Charles Compagnon et Nicolas Boucher, conseillers municipaux de l’opposition (centre droit), ont vécu l’horreur, lors de la fusillade du 17 avril dernier. Avec des clients du Subway, ils ont vu la mort de près. Ce 22 avril, ils sont de retour sur les lieux. Tous deux, à la même table et aux mêmes places, ils sont entourés de la ministre de la ville, Juliette Méadel, et d’un aréopage d’élus de la majorité. Eux sont assis, les autres debout. Un fossé les sépare. Mais tous deux ont besoin de raconter l’arrivée des tireurs, ayant blessé quatre personnes.
J’étais focalisé sur l’arme. », CHARLES COMPAGNON.
« Nicolas m’a tiré par le col », explique Charles Compagnon, les traits tirés. « Juste avant, ajoute Nicolas Boucher, une jeune fille a dit à sa mère : maman, couche-toi. Dès que j’ai entendu ces mots, j’ai plaqué au sol, Charles. Une fois par terre, on a vu les victimes s’affaisser toutes les trois. Regardez là, il y a encore les impacts de balle dans le mobilier. »

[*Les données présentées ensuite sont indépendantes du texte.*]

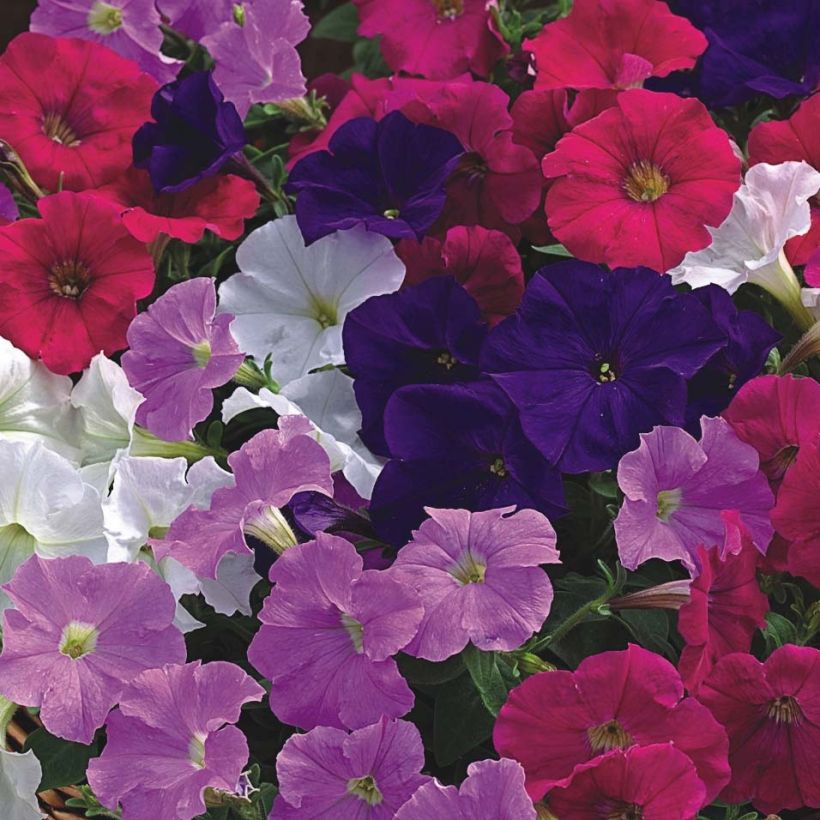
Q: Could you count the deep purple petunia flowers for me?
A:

Encore une fois, Charles Compagnon a besoin de témoigner devant la ministre. « J’ai eu peur, après. J’ai eu la crainte qu’ils viennent finir le travail ! L’une des victimes était très calme, les deux autres étaient en panique. Non loin, un père de famille était prostré. Il protégeait sa fille de son corps. Nous avons caché les blessés, à l’arrière du restaurant. Nicolas et une jeune femme ont fait un garrot . Tout le monde était en sidération.»

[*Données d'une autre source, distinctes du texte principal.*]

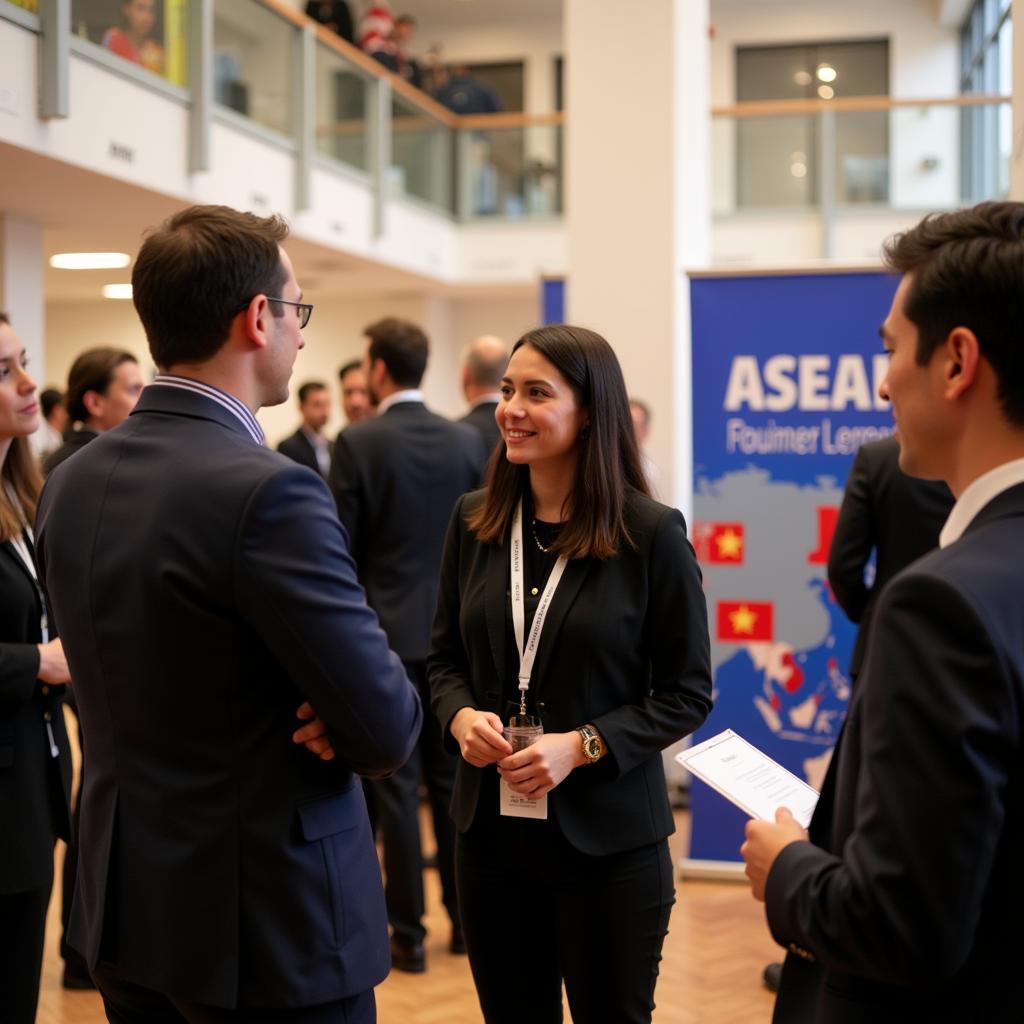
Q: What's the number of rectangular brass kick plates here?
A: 0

Si j’avais pu m’enfoncer dans le sol, je l’aurais fait ! », Charles Compagnon.
Encore une fois, Nicolas Boucher se souvient des sons. « On a entendu : poum, poum et poum. On se disait : celle-là n’est pas pour moi ! », précise-t-il. « On a cru que nous allions en prendre une. Moi, j’étais plus fataliste que Nicolas», convient Charles Compagnon. En écoutant, la ministre replonge dans un passé pas si lointain. « Ce que vous me racontez, c’est ce que m’ont confié les rescapés des attentats. Tous disent la même chose : on se sent ciblé, on pense qu’on va mourir. C’est ce qu’on appelle l’angoisse de mort imminente. »

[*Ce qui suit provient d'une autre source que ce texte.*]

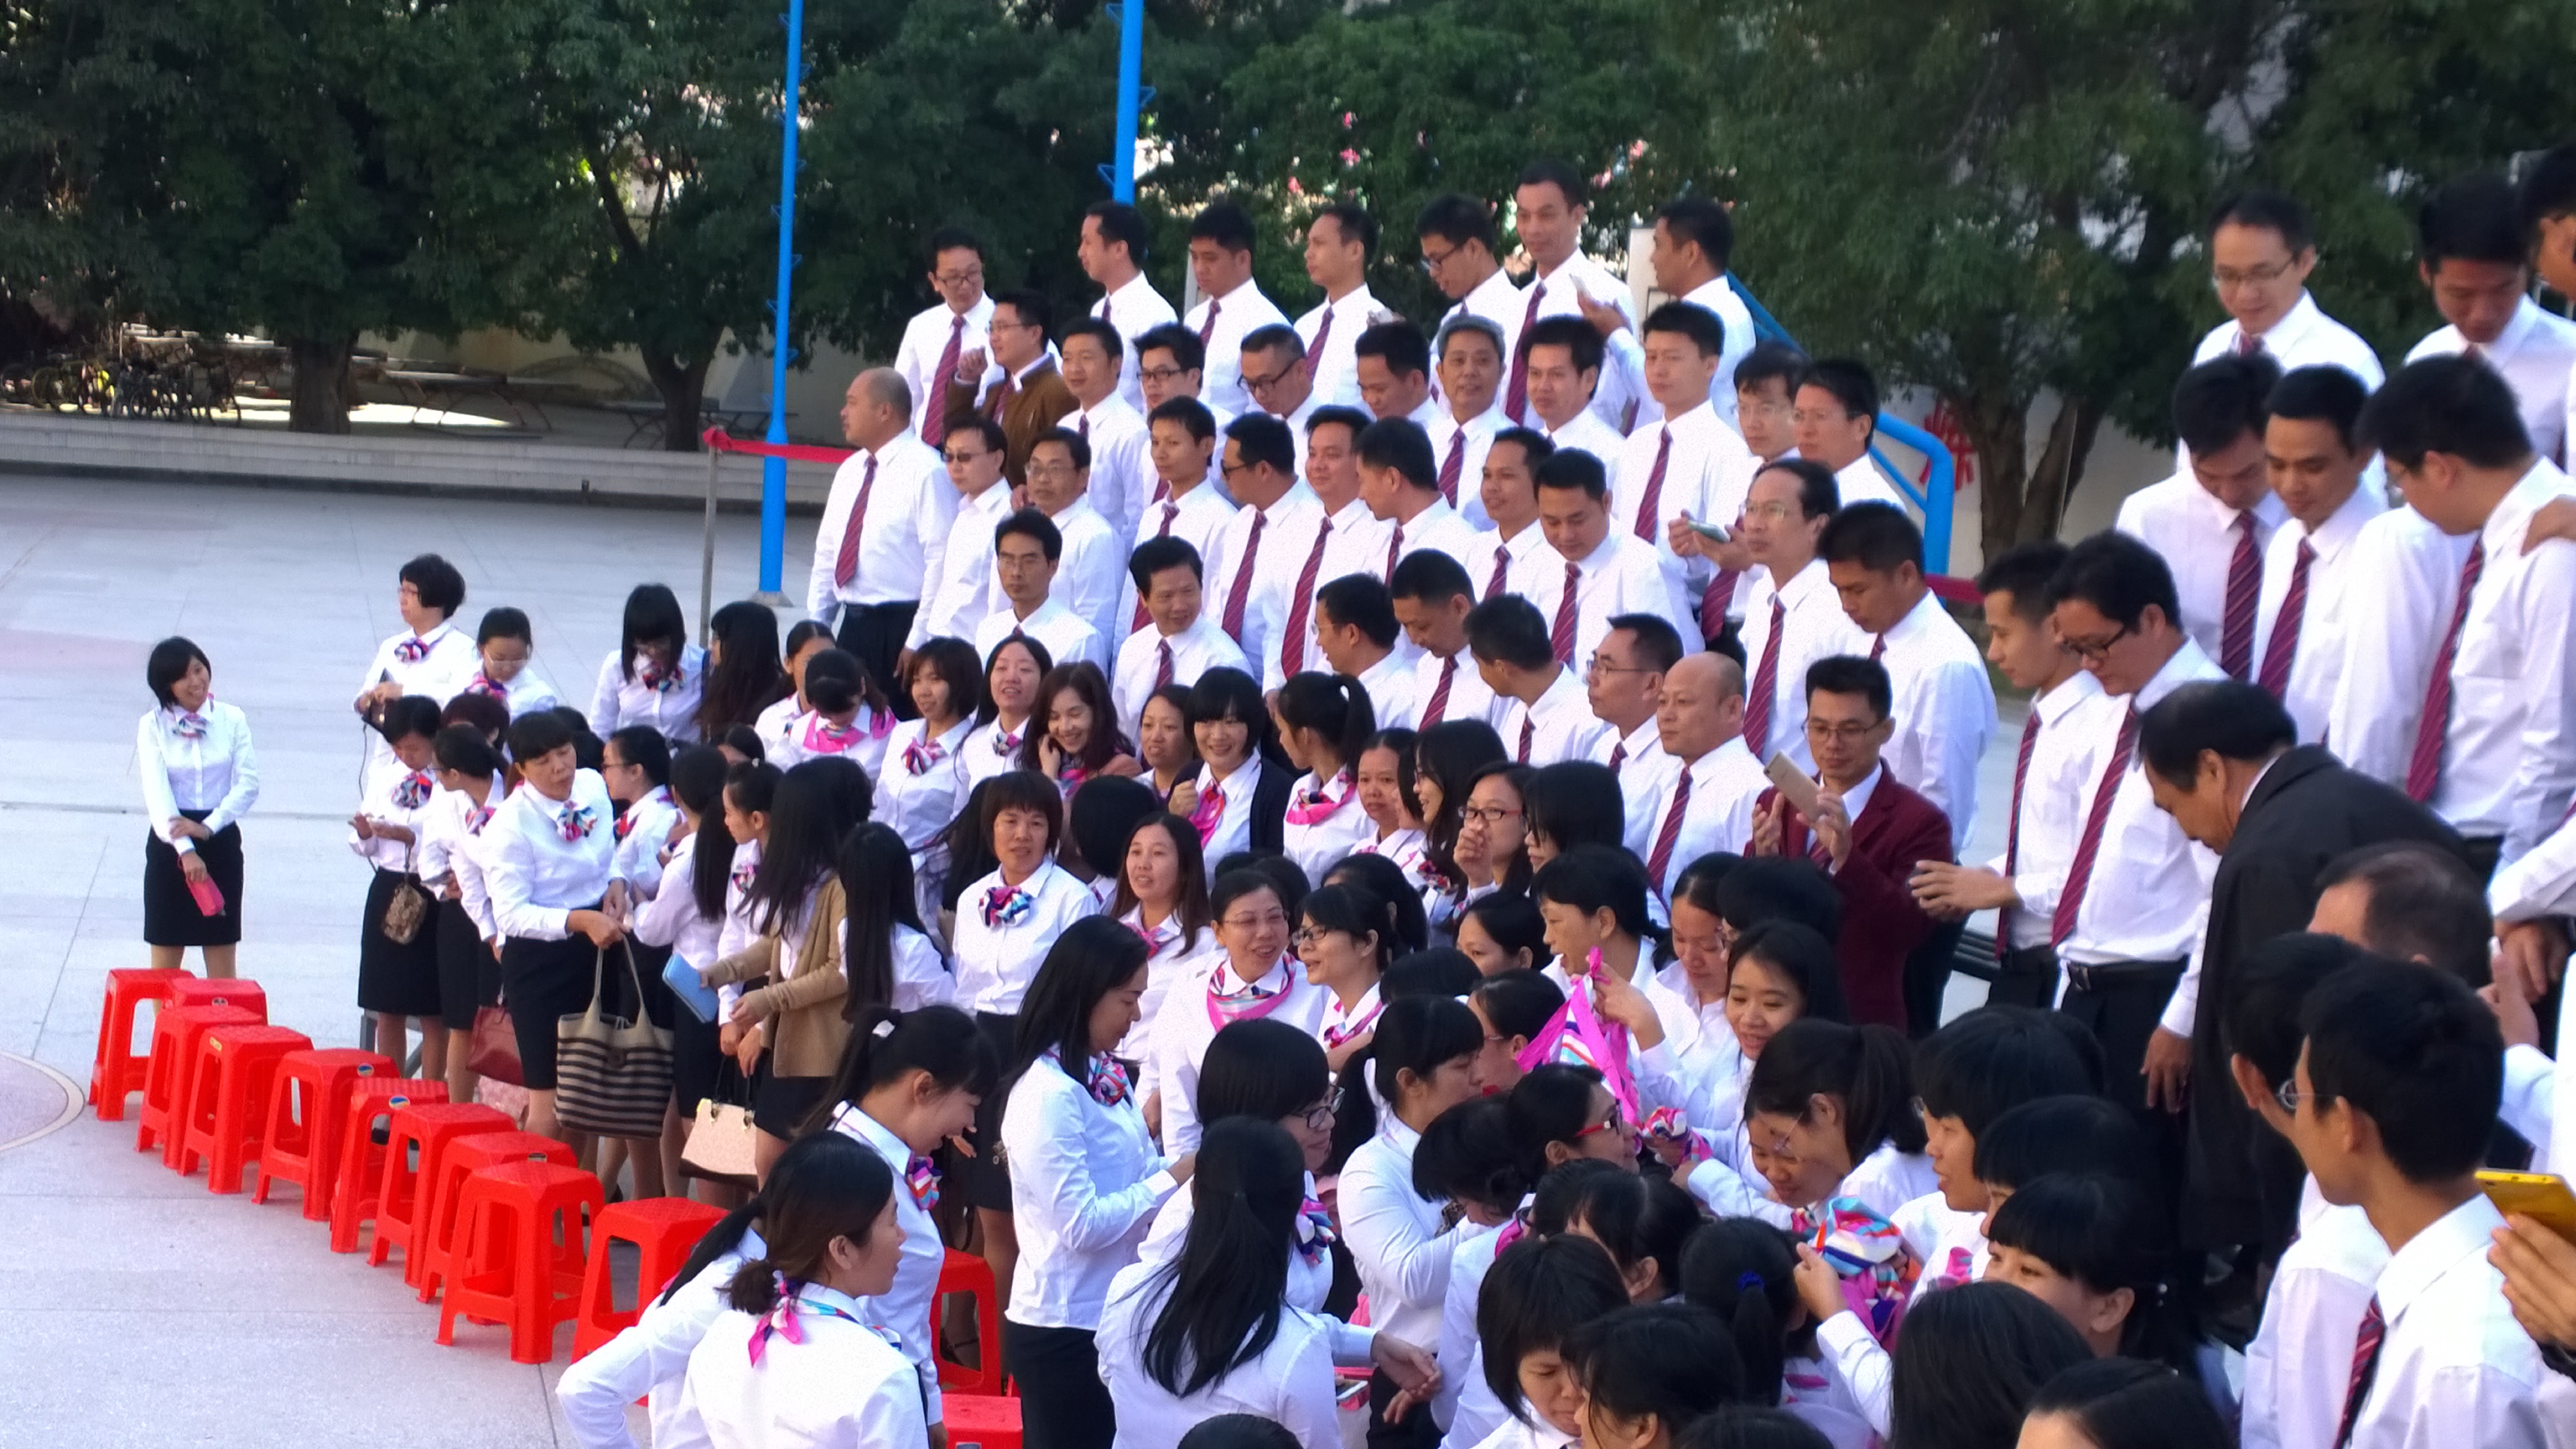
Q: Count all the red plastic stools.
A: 12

Par un silence, Charles Compagnon semble acquiescer. « Ce que je ne comprends pas, c’est pourquoi je n’ai pas bougé. » Devant de tels propos, la ministre ne peut pas s’empêcher de déclarer devant les caméras. « En tout cas, vous avez été courageux tous deux ! » Après la visite officielle, la représentante du Gouvernement est repartie pour une visite du quartier de Maurepas avec la maire, Nathalie Appéré. Dans le restaurant d’en face, Charles Compagnon et Nicolas Boucher se sont retrouvés tous les deux, seuls, devant un café. « Il y a quelque chose qui nous lie, d’indéfectible », assurait Charles Compagnon. « Nous sommes reconnaissants à la ministre d’avoir pris le temps de nous écouter. Pour nous, dans le travail de notre reconstruction, cette visite est réparatrice. »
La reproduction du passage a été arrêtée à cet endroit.